Bernard Mollanida Banac (born September 26, 1970) is a Filipino police officer who is the current Deputy Chief of Administration of the Philippine National Police (PNP). He assumed office on August 26, 2025, succeeding Police Lieutenant General Jose Melencio Nartatez Jr.

== Police career ==
Banac is one of the 2 youngest members of Philippine Military Academy Tanglaw-Diwa Class of 1992 alongside his classmate, Jose Melencio Nartatez Jr., Banac is assigned to the PNP Special Action Force (SAF). He also served as security aide of the Secretary of the Interior and Local Government Robert Barbers from 1996 to 1998. He was also served in assignments such as Greenhills Police precinct commander, officer-in-charge of QCPD–Kamuning Police Station (PS-10) from 2003 to 2004, and trainor of TABA Cops Program in Subic Bay from June 2004 to October 2005.
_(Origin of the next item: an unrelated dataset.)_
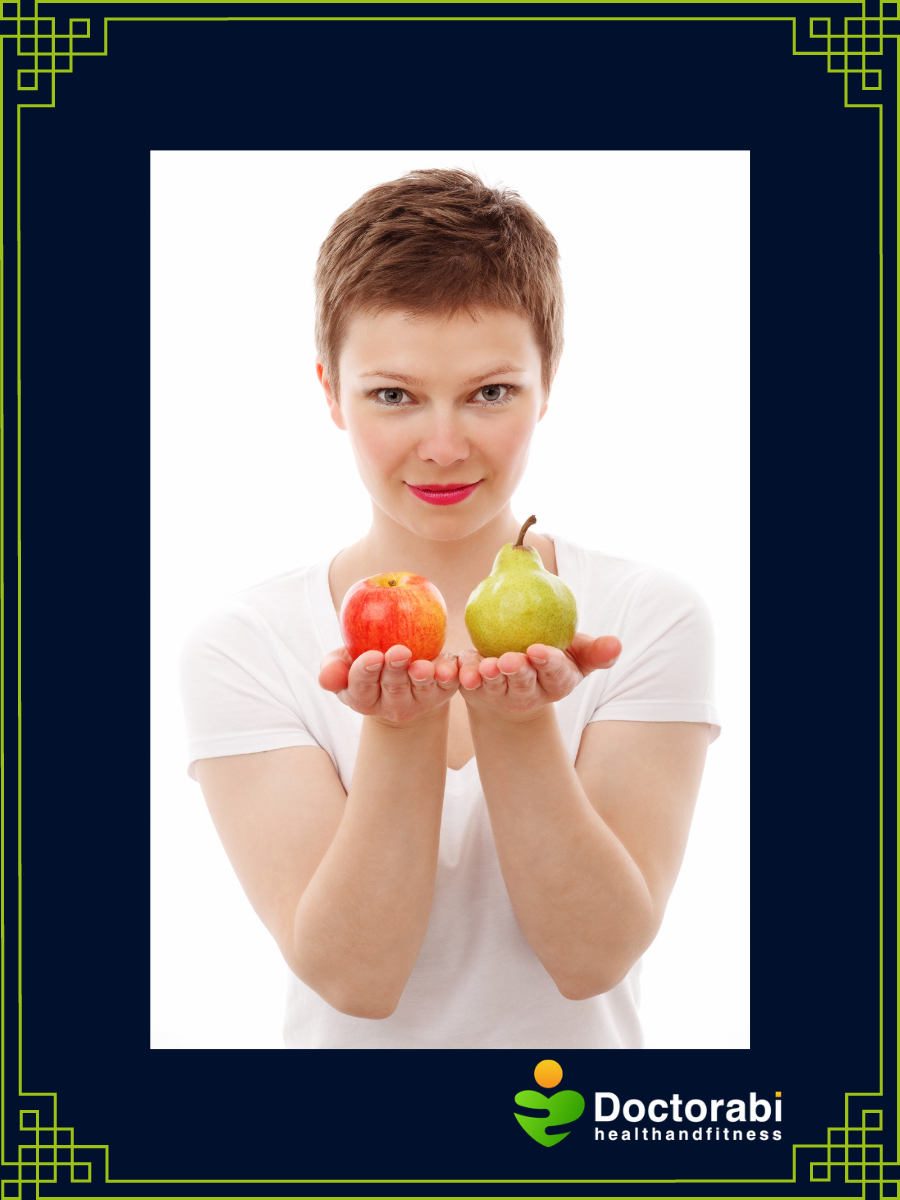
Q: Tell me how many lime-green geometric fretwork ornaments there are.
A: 4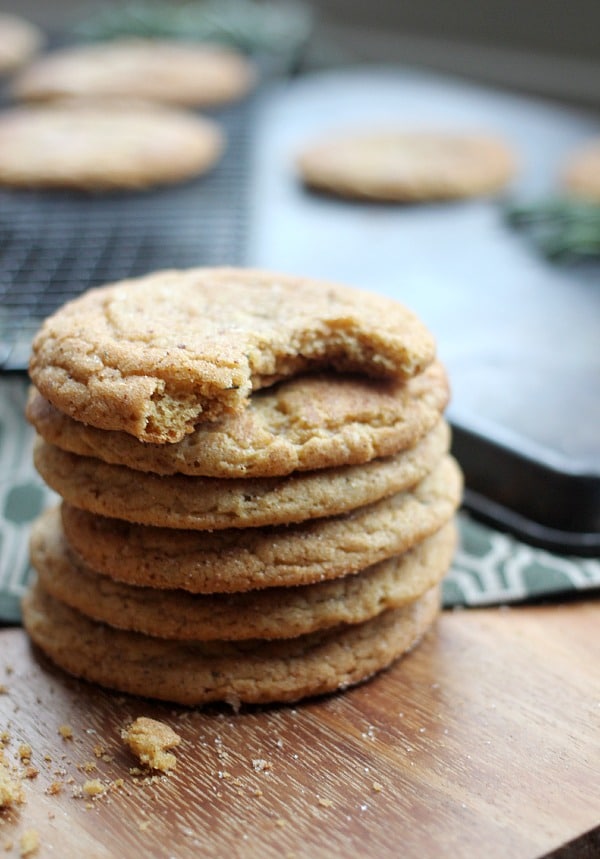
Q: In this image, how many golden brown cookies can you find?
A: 11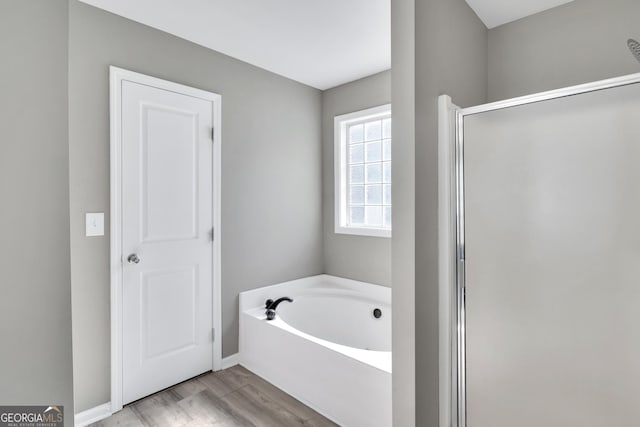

He also served as technical adviser to the United Nations Police Arms Embargo Cell from November 2005 to May 2007, which assigned to the UN mission in Abidjan, Ivory Coast. He also become a member of UN mission in Pristina, Kosovo from May 2008 to March 2009, as its operations and planning officer.

In 2012, Metrobank Foundation awarded Banac as one of the Country’s Outstanding Policemen in Service (COPS).

He was appointed as Sorsogon's Provincial Director in 2014 and later assumed as the Chief of the Internal Security Operations Division of Directorate for Operations. He also served as Chief of the Public Information Office and Spokesperson in 2019 where he and PNP Chief Archie Gamboa involved in Bell 429 helicopter crash in March 2020. In September 2020, he was assigned as director for PNP Training Service. In 2022, Banac became the Regional Director of Police Regional Office 8 where he oversees the security of National and Local Elections in Eastern Visayas in May 2022, and became the Directorate for Information and Communications Technology Management (DICTM) in August 2022 where he earned his two-star rank.

In November 2023, he returned in SAF as its commander, and served until May 8, 2024.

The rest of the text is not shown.